Exercise goal:
For this task, copy all of the data below exactly and skip the pictures.

(Data entries)
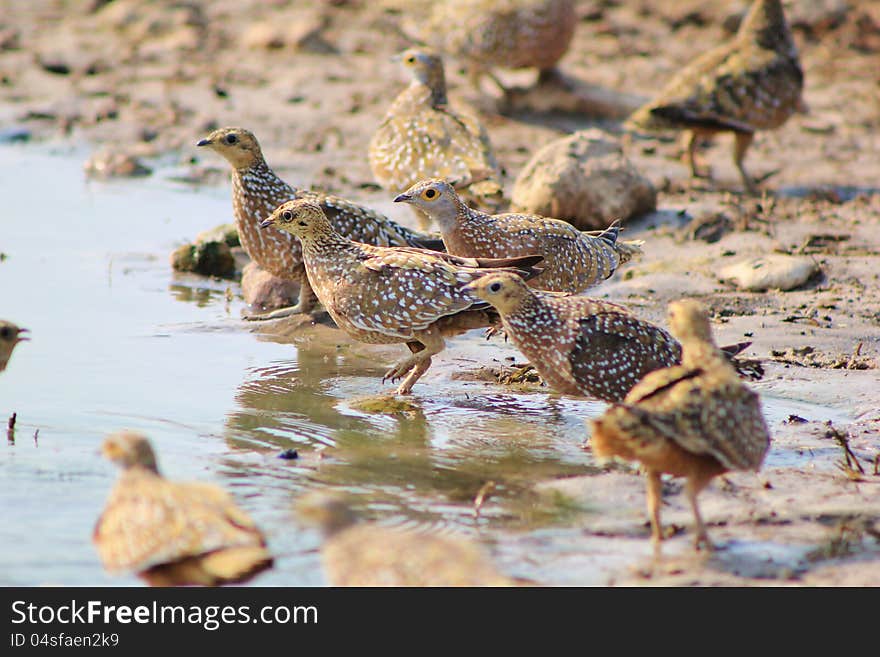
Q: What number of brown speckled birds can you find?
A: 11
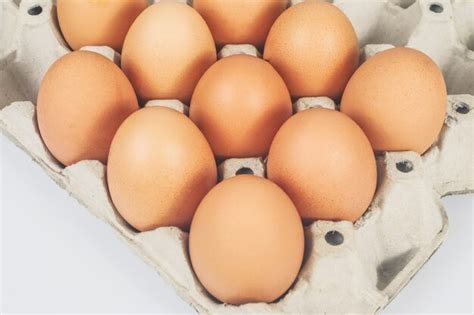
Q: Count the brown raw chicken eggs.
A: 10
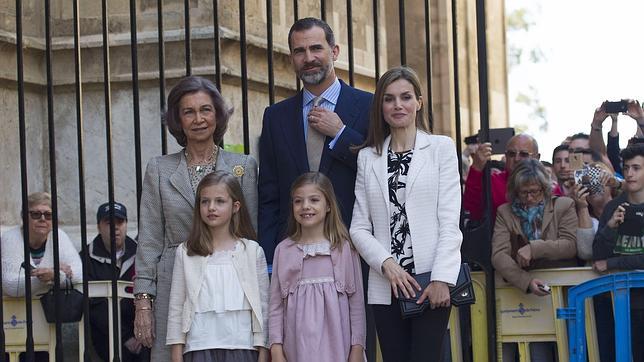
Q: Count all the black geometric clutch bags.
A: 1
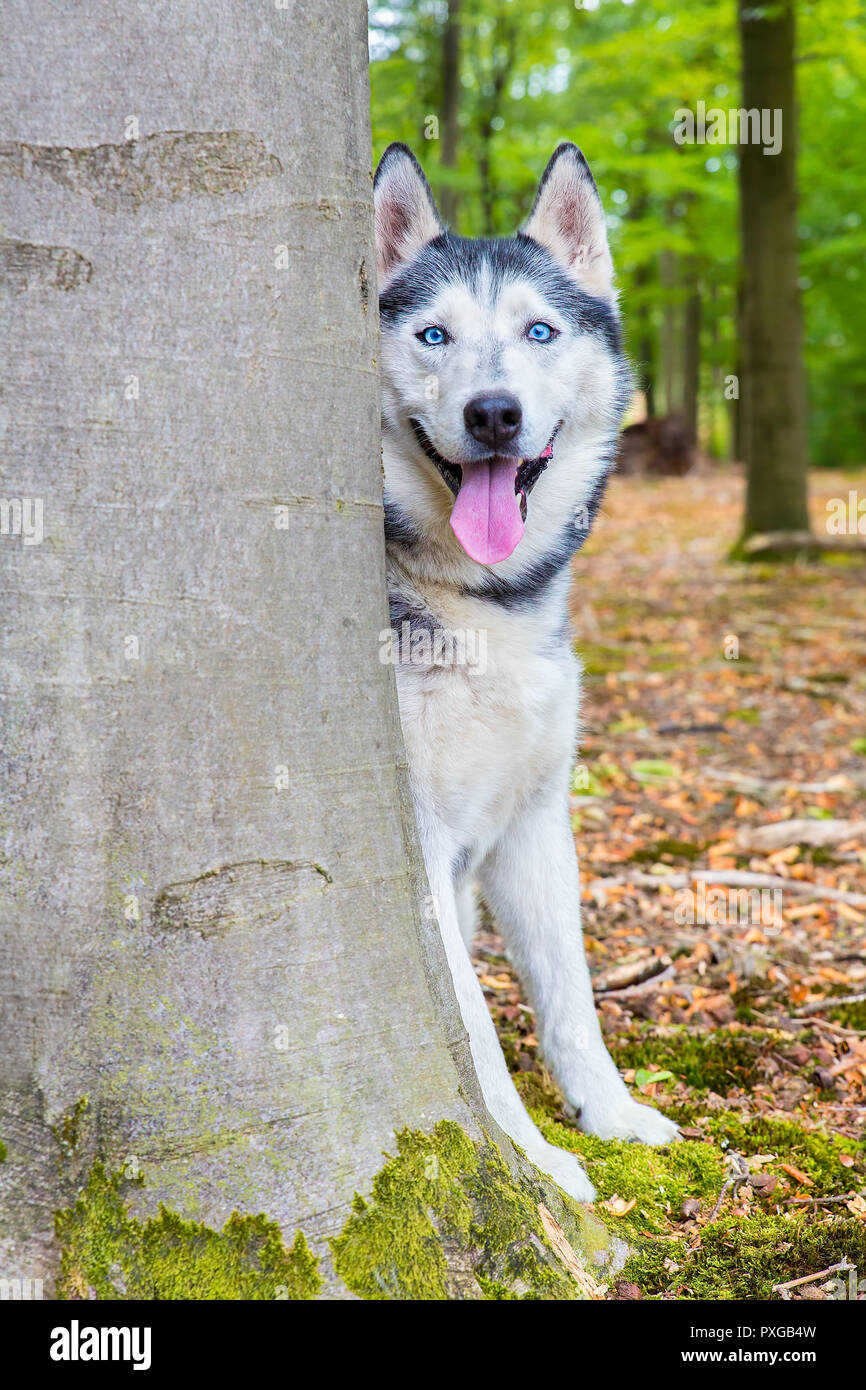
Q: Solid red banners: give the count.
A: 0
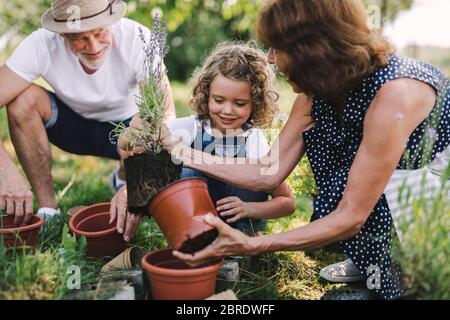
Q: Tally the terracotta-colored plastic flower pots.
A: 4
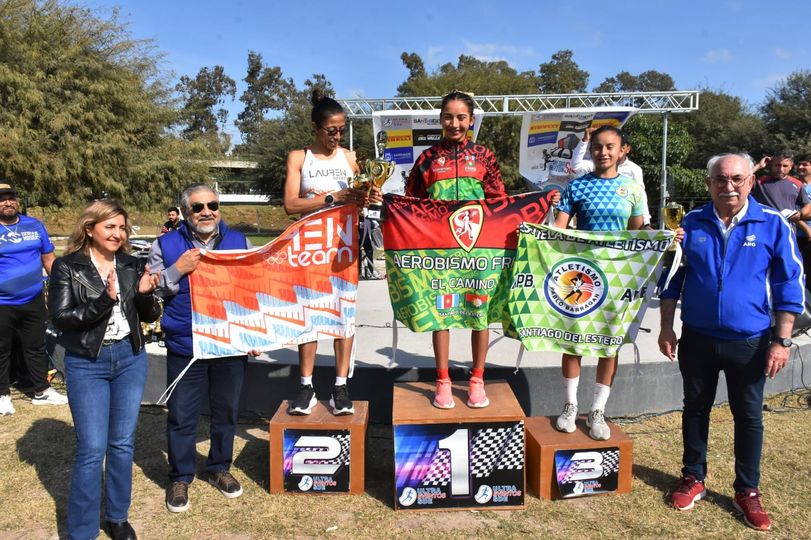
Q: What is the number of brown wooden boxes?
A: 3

Result for this task:
Q: What number of brown speckled birds can you find?
A: 11
Q: Count the brown raw chicken eggs.
A: 10
Q: Count all the black geometric clutch bags.
A: 1
Q: Solid red banners: give the count.
A: 0
Q: Tally the terracotta-colored plastic flower pots.
A: 4
Q: What is the number of brown wooden boxes?
A: 3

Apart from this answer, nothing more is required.